Once you have created an account you can obtain an API token which you can use to configure your credentials locally.
In this section we are assuming that you have set the following variables with the corresponding values:
```{code-cell} ipython3
---
tags: [skip-execution]
---
# Replace the placeholders with your actual values
ibm_token = ''
hub = ''
group = ''
project = ''
inst = f"{hub}/{group}/{project}"
```
### Method 1: Using {py:class}`QiskitRuntimeService`
You can use the following qiskit commands to save your IBM credentials
to disk:
```{code-cell} ipython3
---
tags: [skip-execution]
---
from qiskit_ibm_runtime import QiskitRuntimeService
QiskitRuntimeService.save_account(channel="ibm_quantum", token=ibm_token, instance=inst)
```
To see which devices you can access, use the {py:meth}`IBMQBackend.available_devices` method. Note that it is possible to pass an optional `instance` argument to this method. This allows you to see which IBM devices are accessible with your credentials.
```{code-cell} ipython3
---
tags: [skip-execution]
---
from pytket.extensions.qiskit import IBMQBackend
backend = IBMQBackend("ibm_kyiv") # Initialise backend for an IBM device
backendinfo_list = backend.available_devices(instance=inst)
print([backend.device_name for backend in backendinfo_list])
```
For more information, see the documentation for [qiskit-ibm-runtime](https://docs.quantum.ibm.com/api/qiskit-ibm-runtime).
### Method 2: Saving credentials in a local pytket config file
Alternatively, you can store your credentials in local pytket config using the {py:meth}`~pytket.extensions.qiskit.backends.config.set_ibmq_config` method.
```{code-cell} ipython3
---
tags: [skip-execution]
---
from pytket.extensions.qiskit import set_ibmq_config
set_ibmq_config(ibmq_api_token=ibm_token)
```
After saving your credentials you can access `pytket-qiskit` backend repeatedly without having to re-initialise your credentials.
If you are a member of an IBM hub then you can add this information to {py:meth}`~pytket.extensions.qiskit.backends.config.set_ibmq_config` as well.
```{code-cell} ipython3
---
tags: [skip-execution]
---
from pytket.extensions.qiskit import set_ibmq_config
set_ibmq_config(ibmq_api_token=ibm_token, instance=f"{hub}/{group}/{project}")
```
```{eval-rst}
.. currentmodule:: pytket.extensions.qiskit.backends.config
```
```{eval-rst}
.. autosummary::
:nosignatures:
QiskitConfig
set_ibmq_config
```
## Converting circuits between pytket and qiskit
Users may wish to port quantum circuits between pytket and qiskit.

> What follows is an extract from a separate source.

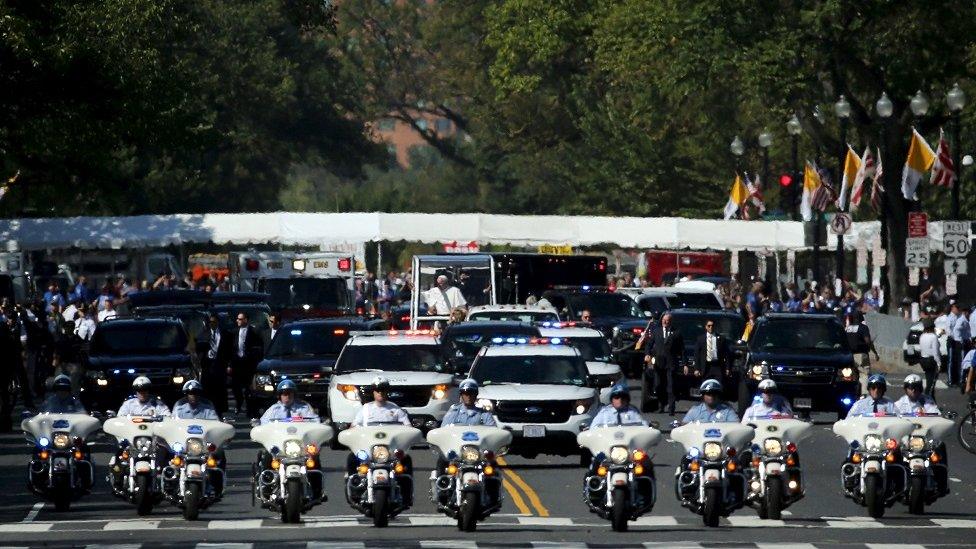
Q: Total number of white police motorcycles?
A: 11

This allows the features of both libraries to be used.
For instance those familiar with qiskit may wish to convert their circuits to pytket and use the available compilation passes to optimise circuits.
```{eval-rst}
.. currentmodule:: pytket.extensions.qiskit
```
```{eval-rst}
.. autosummary::
:nosignatures:
qiskit_to_tk
tk_to_qiskit
```
## Default Compilation
Every {py:class}`~pytket.backends.backend.Backend` in pytket has its own {py:meth}`~pytket.backends.Backend.default_compilation_pass` method. This method applies a sequence of optimisations to a circuit depending on the value of an `optimisation_level` parameter. This default compilation will ensure that the circuit meets all the constraints required to run on the {py:class}`~pytket.backends.backend.Backend`. The passes applied by different levels of optimisation are specified in the table below.
:::{list-table} **Default compilation pass for the IBMQBackend and IBMQEmulatorBackend**
:widths: 25 25 25
:header-rows: 1
* - optimisation_level = 0
- optimisation_level = 1
- optimisation_level = 2 [1]
* - [DecomposeBoxes](inv:#*.passes.DecomposeBoxes)
- [DecomposeBoxes](inv:#*.passes.DecomposeBoxes)
- [DecomposeBoxes](inv:#*.passes.DecomposeBoxes)
* - [AutoRebase [2]](inv:#*.AutoRebase)
- [SynthesiseTket](inv:#*.SynthesiseTket)
- [FullPeepholeOptimise](inv:#*.passes.FullPeepholeOptimise)
* - LightSabre [3]
- LightSabre [3]
- LightSabre [3]
* - [AutoRebase [2]](inv:#*.AutoRebase)
- [SynthesiseTket](inv:#*.SynthesiseTket)
- [KAKDecomposition(allow_swaps=False)](inv:#*.passes.KAKDecomposition)
* - [RemoveRedundancies](inv:#*.passes.RemoveRedundancies)
- [AutoRebase [2]](inv:#*.AutoRebase)
- [CliffordSimp(allow_swaps=False)](inv:#*.passes.CliffordSimp)
* -
- [RemoveRedundancies](inv:#*.passes.RemoveRedundancies)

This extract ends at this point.